The diagnosis of drug-induced ILD relies on typical radiologic features and exclusion of other potential causes. In our case radiologic signs of ILD were apparent within the first two months of erlotinib treatment in accordance with the report of previous studies [1–3]. The diagnosis of erlotinib induced pulmonary injury was made by excluding other potential causes such as congestive heart failure, infections, or lymphangitic carcinomatosis. Thoracic radiation or pre-existing interstitial disease that have been reported to contribute to ILD secondary to EGFR-inhibitors were not present in our case. It should be underlined here that patients on erlotinib have usually already received treatment with various antineoplastic agents. Previous chemotherapy was reported as a predisposing factor for gefinitib related ILD. Interstitial pneumonitis, acute hypersensitivity pneumonitis, acute permeability edema with or without acute respiratory distress syndrome were described for gemcitabine, mitomycin, vinorelbine tartrate, docetaxel, or ifosfamide and occur usually early after the administration of chemotherapy. Whether erlotinib can induce pulmonary toxicity by a mechanism related to its unique properties or contributes significantly to pulmonary toxicity induced by prior chemotherapy, it remains to be investigated.
The incidence of ILD was less than 1% in erlotinib pivotal trials.
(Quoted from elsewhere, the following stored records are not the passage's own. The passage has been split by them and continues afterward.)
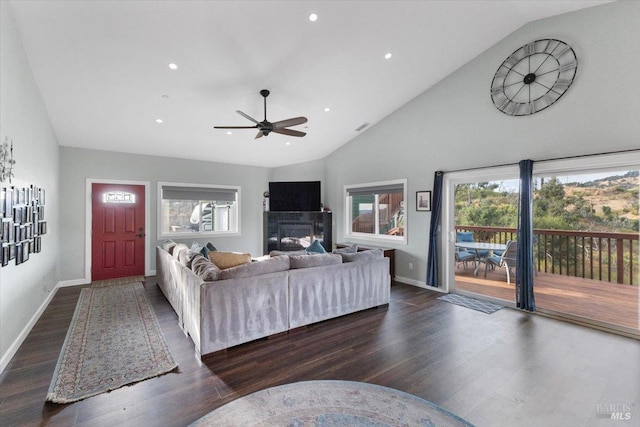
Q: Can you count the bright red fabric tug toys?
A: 0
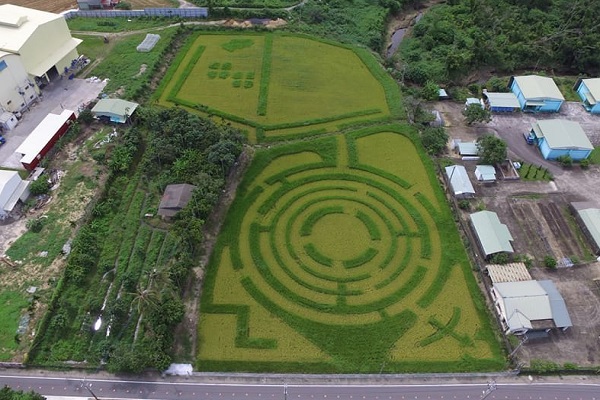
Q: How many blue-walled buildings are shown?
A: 3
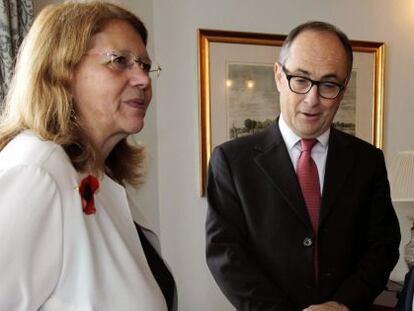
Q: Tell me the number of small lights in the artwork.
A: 2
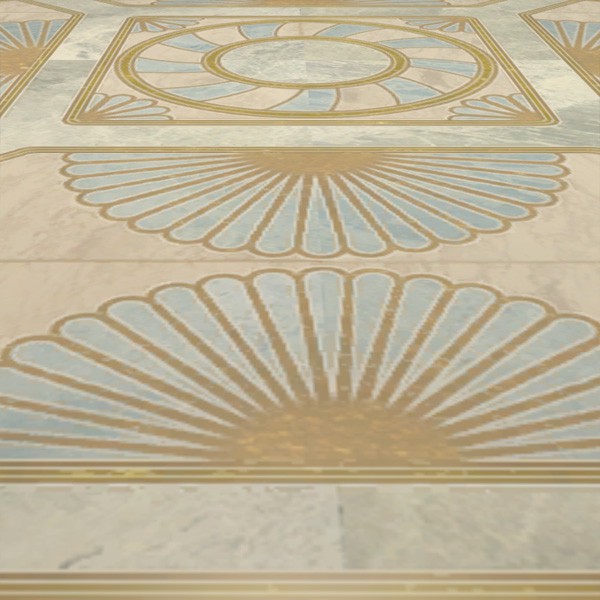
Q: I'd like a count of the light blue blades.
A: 9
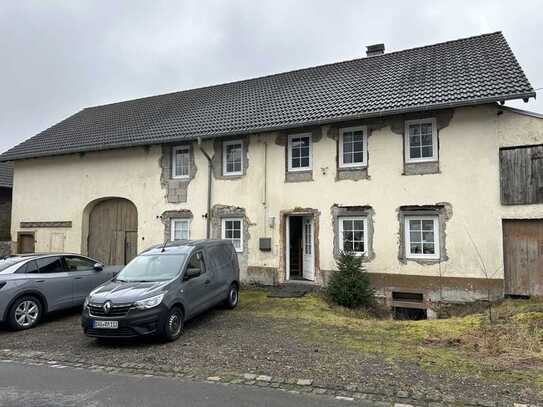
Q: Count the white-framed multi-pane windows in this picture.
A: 9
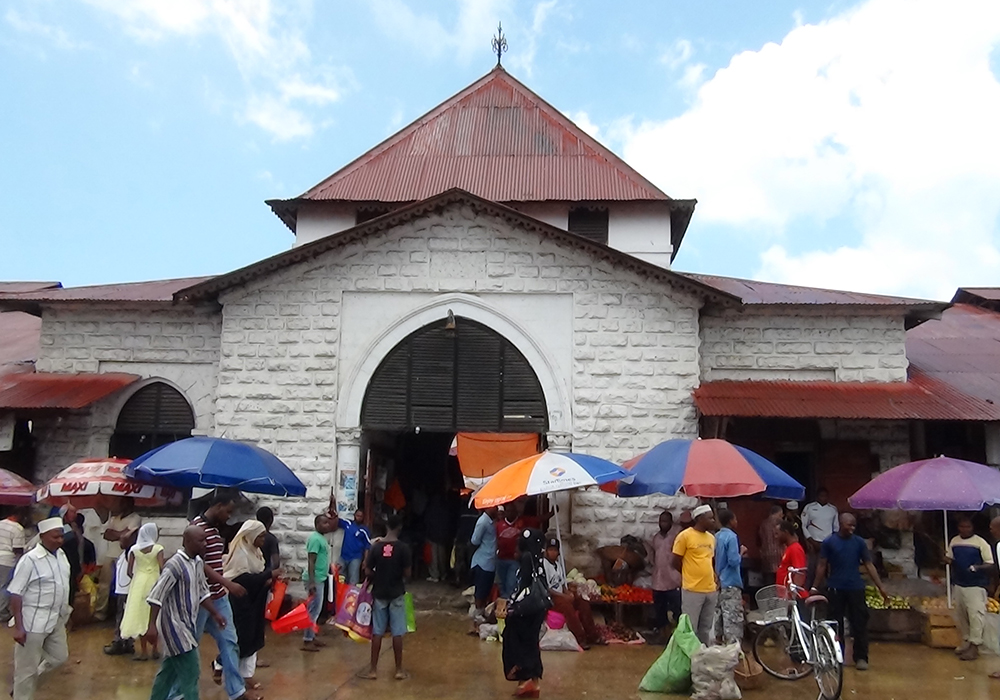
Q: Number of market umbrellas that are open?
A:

However, the incidence could be higher since ILD diagnosis requires diagnostic work up that may not be always feasible in patients with advanced non-small-lung cancer and/or co-morbidities. Notably, the frequency of ILD associated to gefinitib appeared to be higher in case series and observational studies than in pivotal trials. Thus, clinical studies would be helpful to confirm whether the incidence of erlotinib related ILD is as low as 0.6% especially considering the potential danger imminent in erlotinib related ILD.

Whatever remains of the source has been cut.